Stored data entries:
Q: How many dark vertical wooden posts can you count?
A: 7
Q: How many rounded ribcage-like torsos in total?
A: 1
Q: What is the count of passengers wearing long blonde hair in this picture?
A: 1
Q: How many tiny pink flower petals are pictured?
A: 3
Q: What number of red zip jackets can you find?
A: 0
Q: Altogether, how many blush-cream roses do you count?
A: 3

---

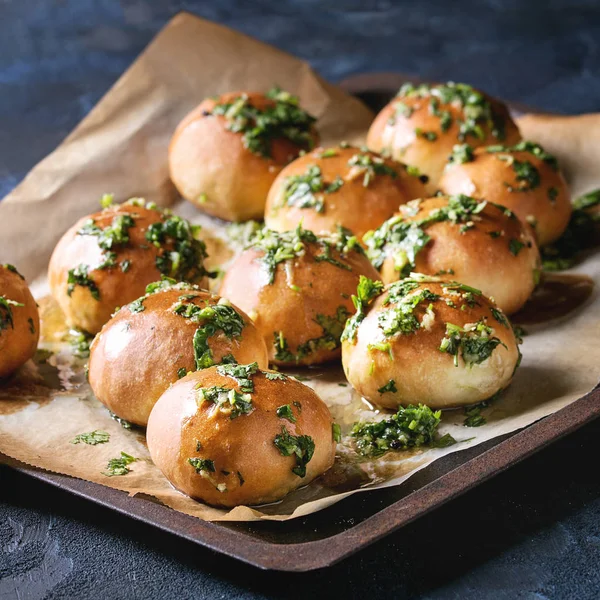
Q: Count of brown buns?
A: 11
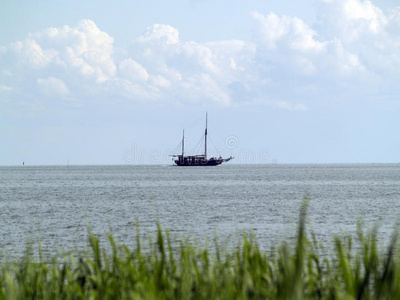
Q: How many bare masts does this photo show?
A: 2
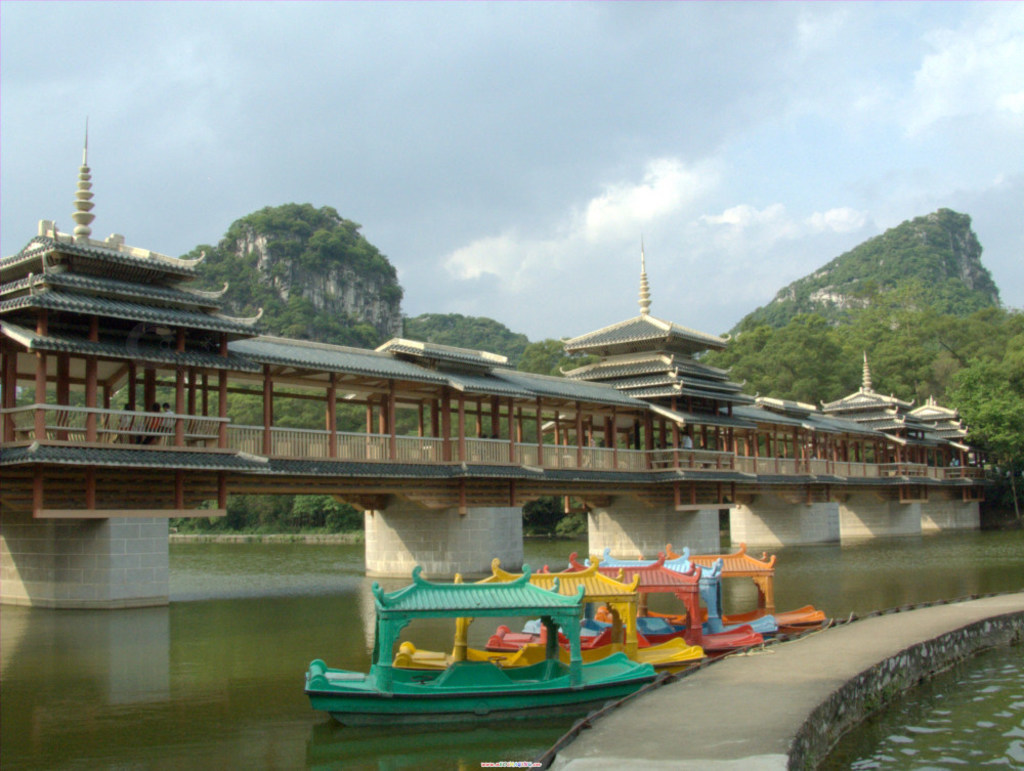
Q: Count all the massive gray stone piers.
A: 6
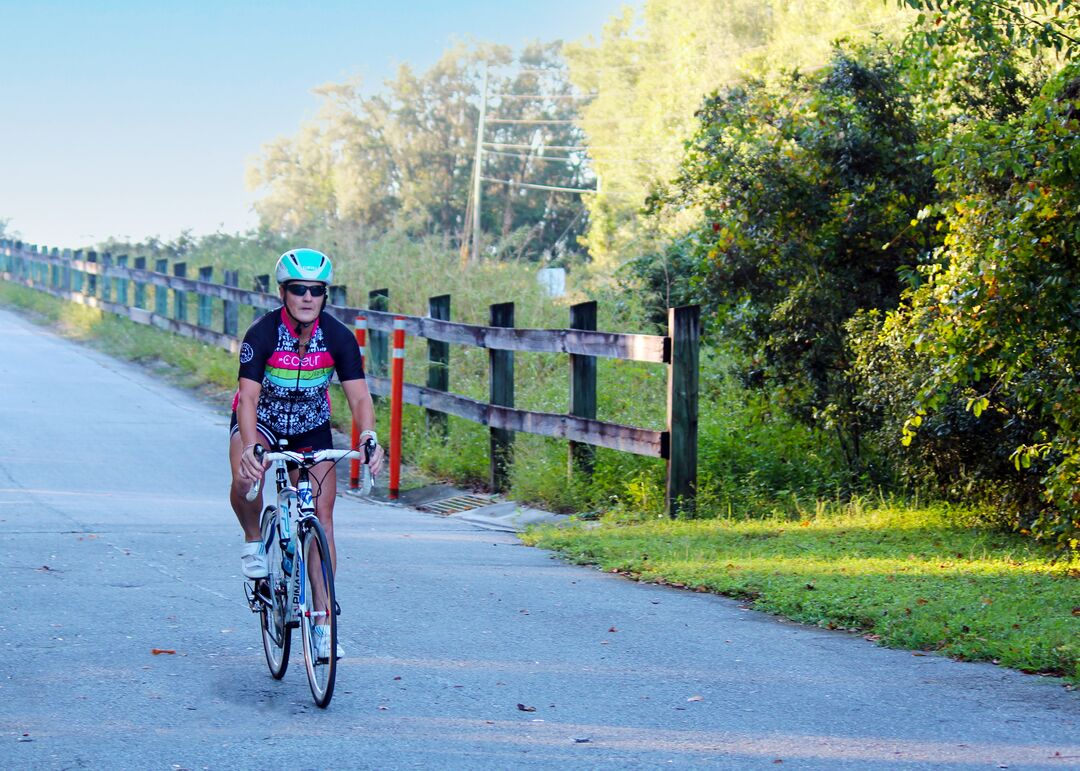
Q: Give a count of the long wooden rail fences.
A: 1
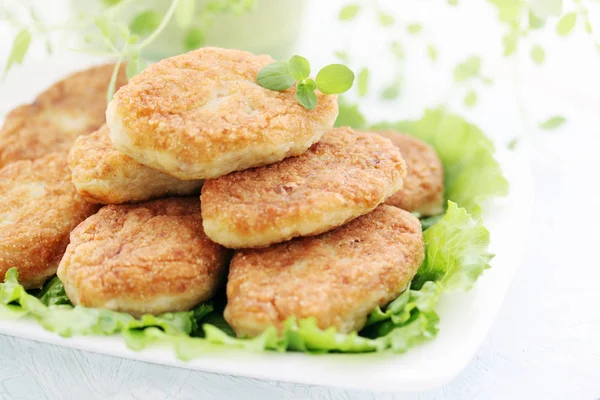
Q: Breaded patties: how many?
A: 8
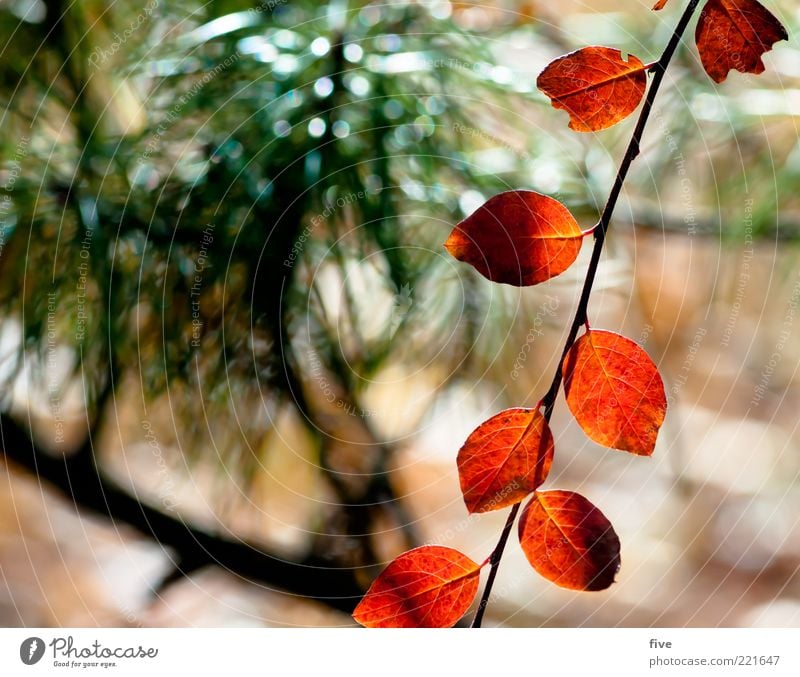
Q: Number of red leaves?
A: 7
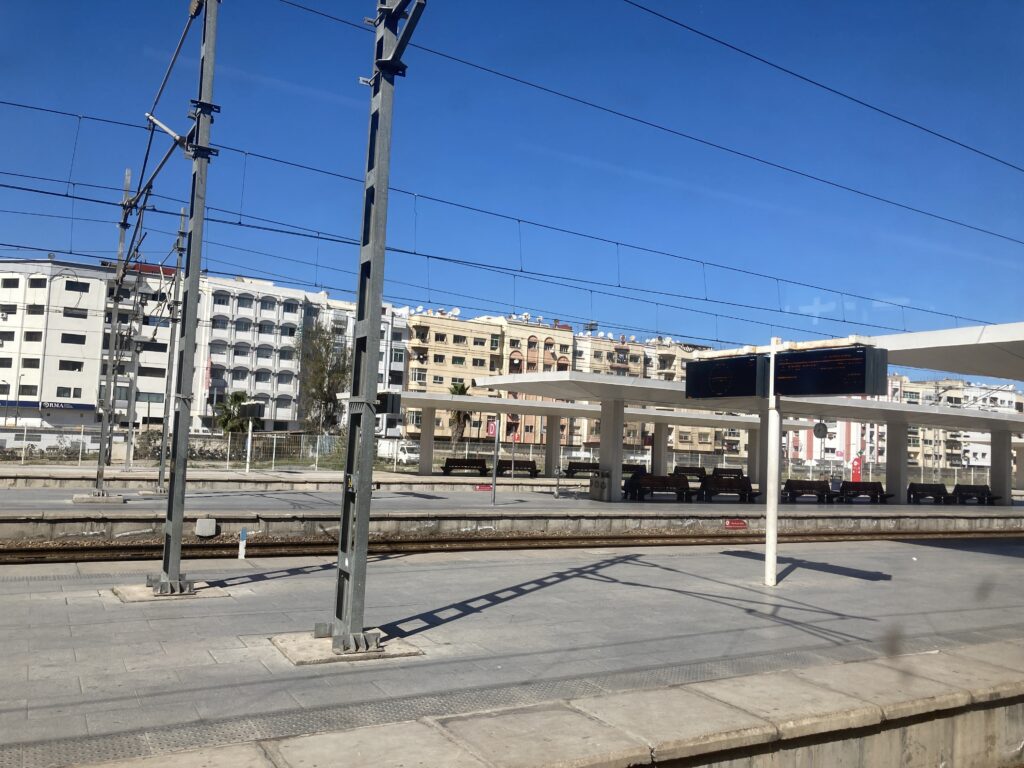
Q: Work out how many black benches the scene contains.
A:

What to do: If a line of the data contains "long", copy it out.

Exercise response:
Q: What is the count of passengers wearing long blonde hair in this picture?
Q: Give a count of the long wooden rail fences.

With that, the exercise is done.